Так продолжается целые годы. Я охотно посещал этот дом, забавлялся и с мальчиком, шутил и сплетничал с Авдотьей Егоровною, и всегда в присутствии няни (не упускавшей меня из виду) пил чай, кофе, шоколад сколько в душу влезало. Однажды прихожу – молчанье, темнота, шторы спущены. Что такое? Авдотья Егоровна что-то нездорова. Смотрю – моя Авдотья Егоровна лежит на полу в одном спальном белье; в комнате чем-то летучим пахнет. Слышу – что-то бормочет; няня около нее и делает мне какие-то знаки, чтобы я вышел. Что за притча! Оказалось, что эта милая дамочка чистит себе зубы табаком и потом упивается гофманскими каплями, бывшими тогда в большом употреблении как домашнее средство против всех лихих болезней. Потом гофманские капли заменились полынного, и, наконец, простяком.
Учитель кончил курс. Хозяин обрюзг более прежнего и сделался еще неприступнее, а хозяйка, спившись с круга, увлекла в запой и мою добрую, милую няню, Катерину Михайловну.
Кстати уже, говоря о чисто детской наивности, памятной мне в то время как готовился уже к изучению медицины, не забуду напомнить себе и еще трех занимавших меня тогда и нравившихся мне вследствие этой же самой ребяческой простоты знакомых. Это были Григорий Михайлович Березкин, Андрей Михайлович Клаус и Яков Иванович Смирнов. Первые оба – из врачебного персонала, старые сослуживцы московского воспитательного дома; оба не доктора и не лекари.
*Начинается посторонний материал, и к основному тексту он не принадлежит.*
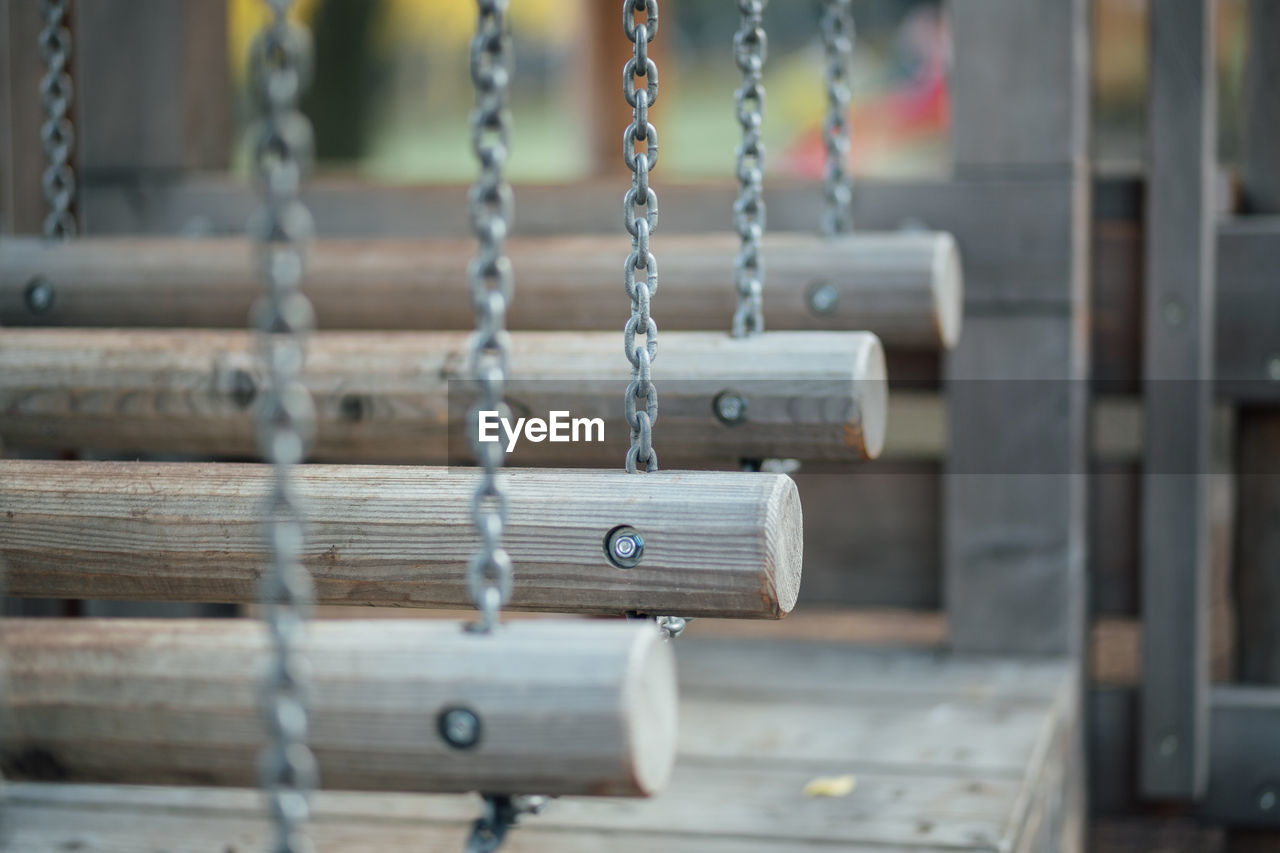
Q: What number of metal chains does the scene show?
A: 6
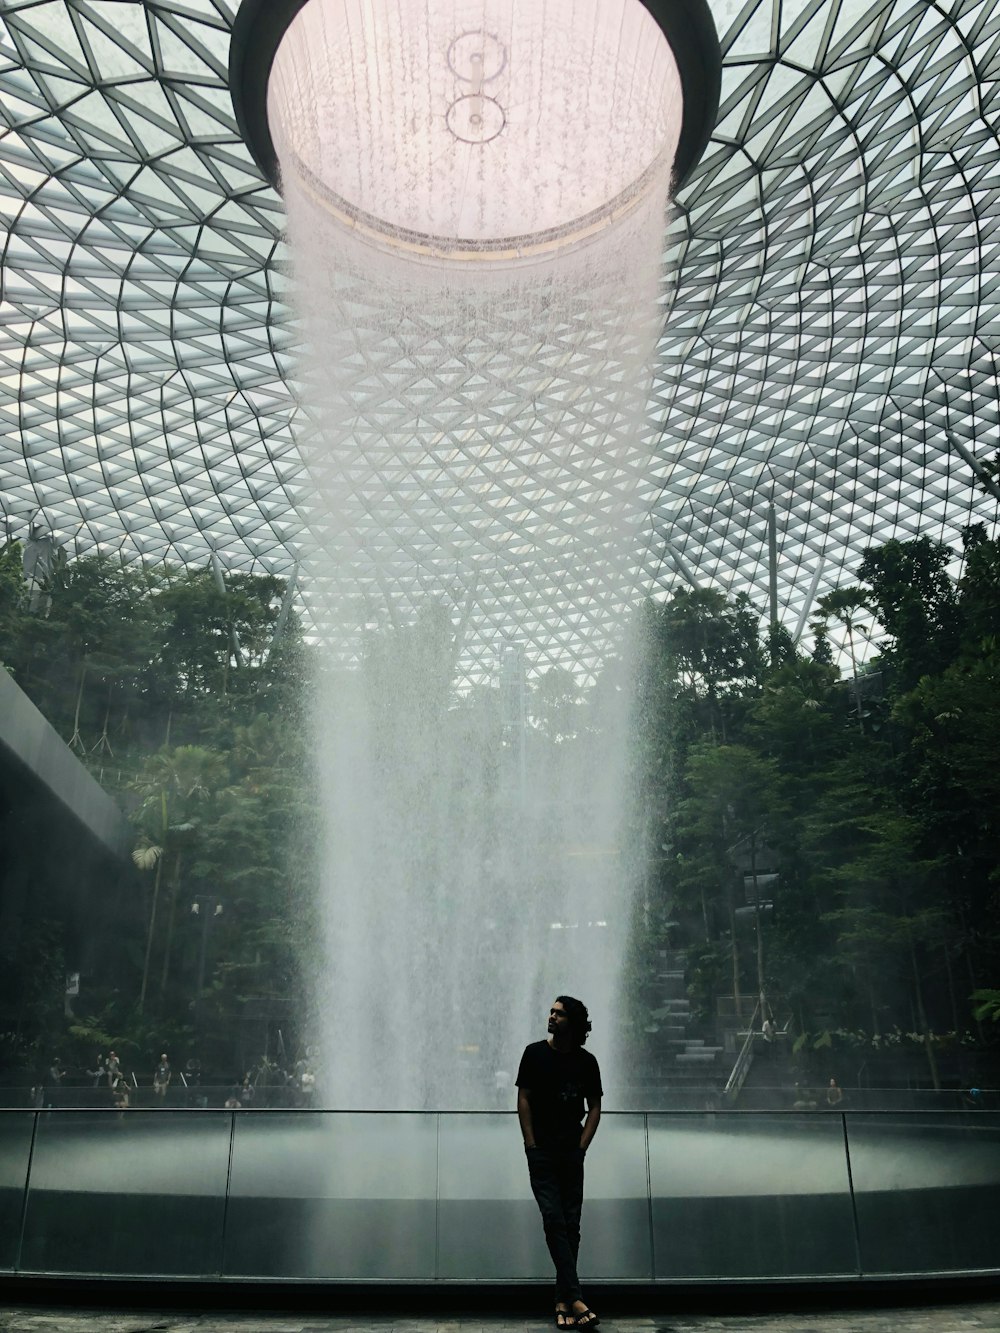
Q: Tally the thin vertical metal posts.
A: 5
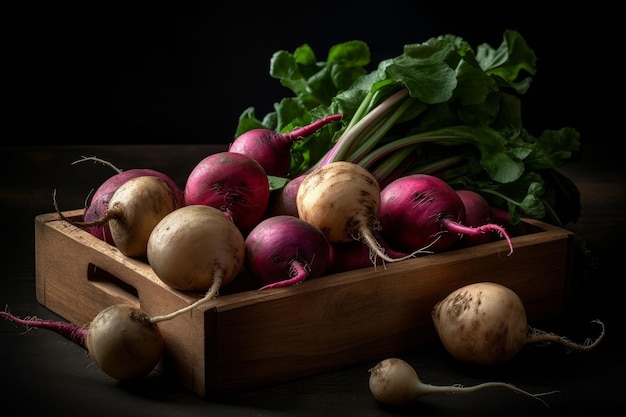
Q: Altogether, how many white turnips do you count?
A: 6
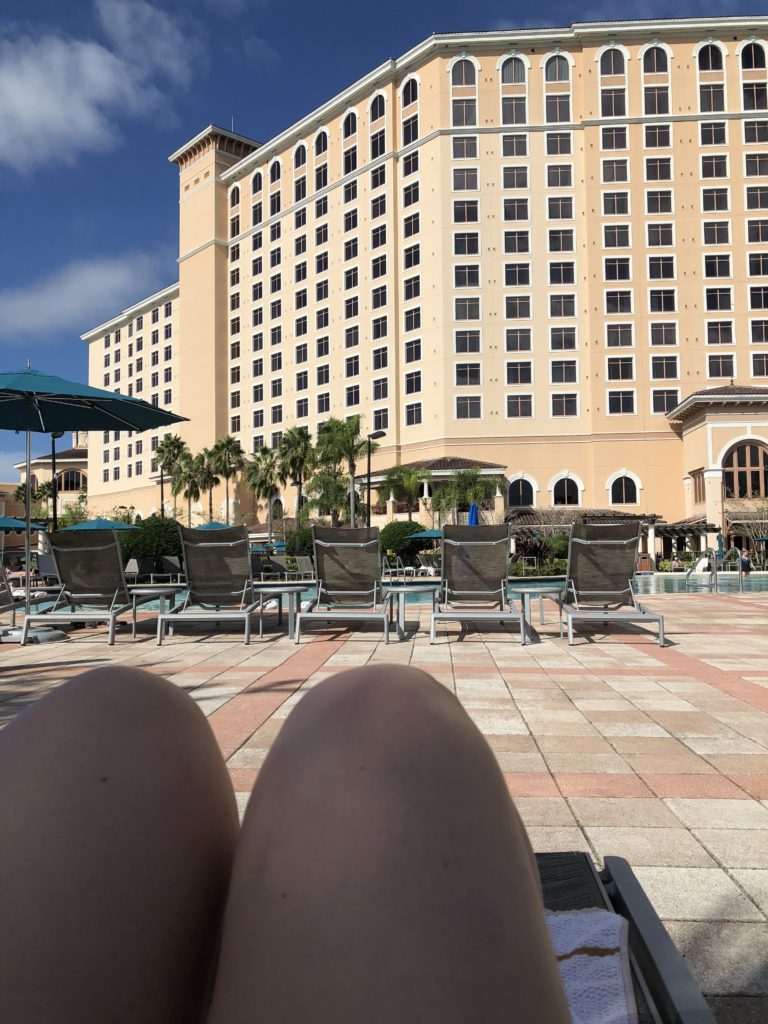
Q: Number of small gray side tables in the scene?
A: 4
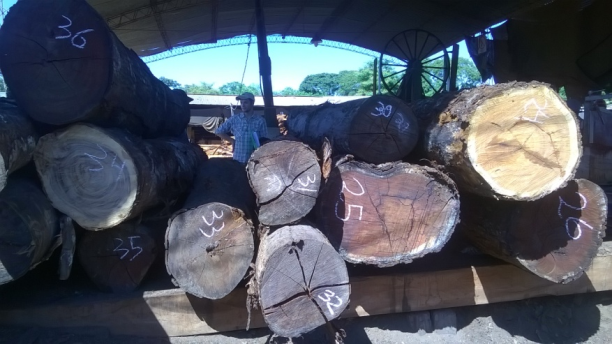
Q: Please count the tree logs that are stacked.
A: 12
Березкин, циник, с заметною наклонностью к спиртным напиткам, занимал меня рассказами, очевидно, иностранного (немецкого) происхождения о Петре Первом. «Мы должны, говорят немцы, – так сказывал мне Березкин, – Богу молиться на Петра да свечки ему ставить, – вот что». Из медицины Григорий Михайлович сообщал мне также что-то тогда меня крепко интересовавшее, но уже не припомню, что именно; подарил какой-то писанный на латинском языке сборник с описанием, в алфавитном порядке, растительных веществ, употребляемых в медицине; я много узнал и наизусть запомнил научных терминов: emeticum, drasticum, diureticum, radix ipecacuanhae, jalappae и т. п.
За год и более до вступления на медицинский факультет я уже знал массу названий и терминов, и это мне много пригодилось впоследствии. Но детская привязанность к словоохотливому Березкину у меня основывалась, конечно, не на расчете профитировать[85] и от него что-нибудь, а на потешавших меня шуточках и прибаутках; ими изобиловала наша беседа.